--- START ---

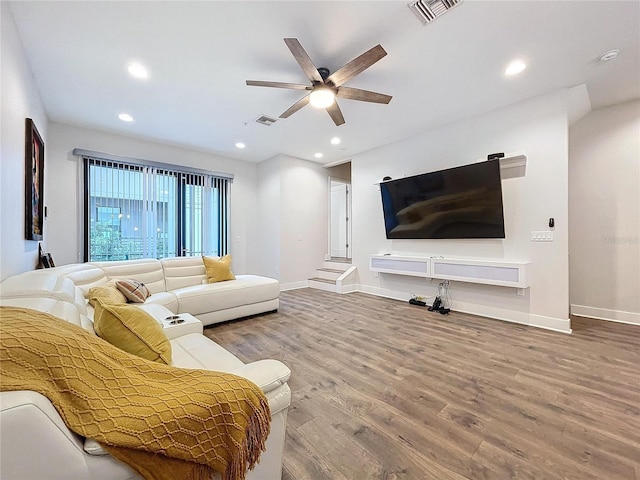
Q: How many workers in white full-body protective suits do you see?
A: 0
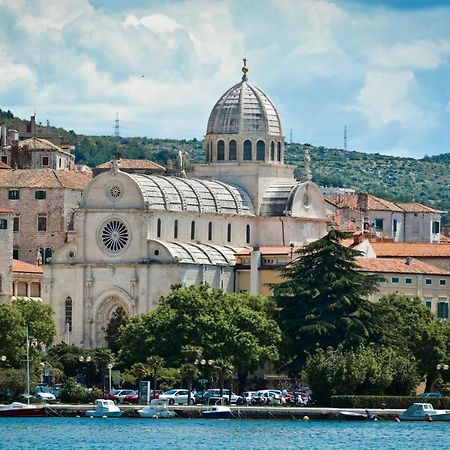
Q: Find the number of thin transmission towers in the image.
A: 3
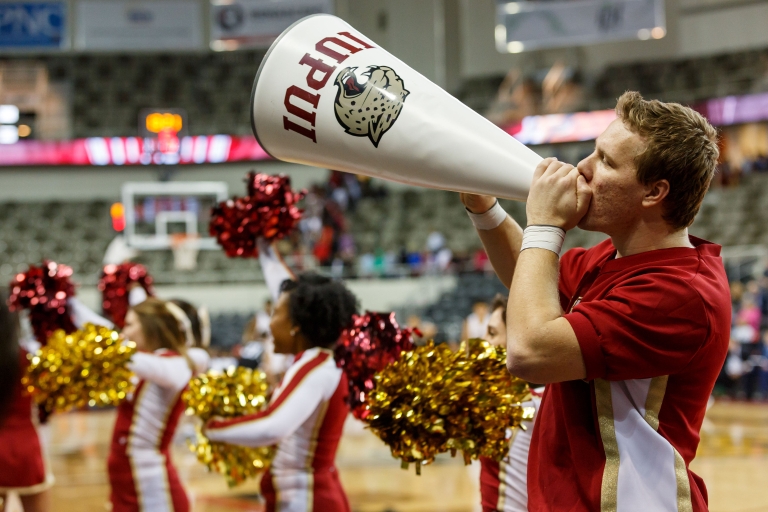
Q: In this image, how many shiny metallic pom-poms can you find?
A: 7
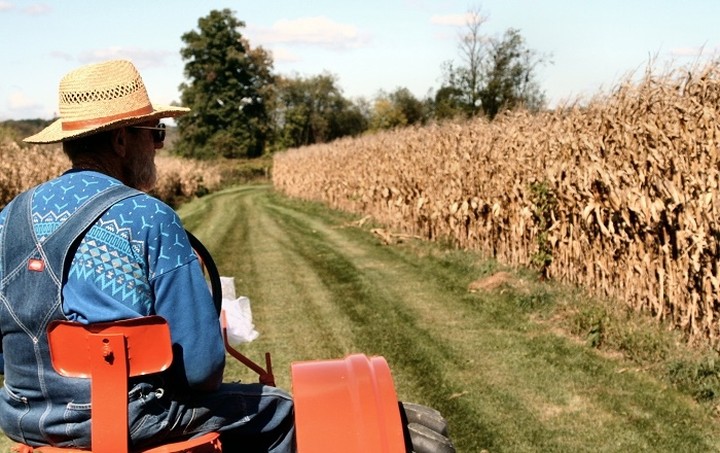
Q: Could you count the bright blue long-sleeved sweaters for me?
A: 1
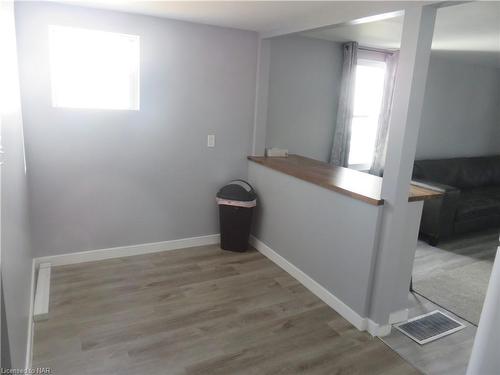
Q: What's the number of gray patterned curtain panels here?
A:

--- END ---

About this exercise: Select and copy each line from the data that includes the word "many".

Answer to the exercise:
Q: How many workers in white full-body protective suits do you see?
Q: In this image, how many shiny metallic pom-poms can you find?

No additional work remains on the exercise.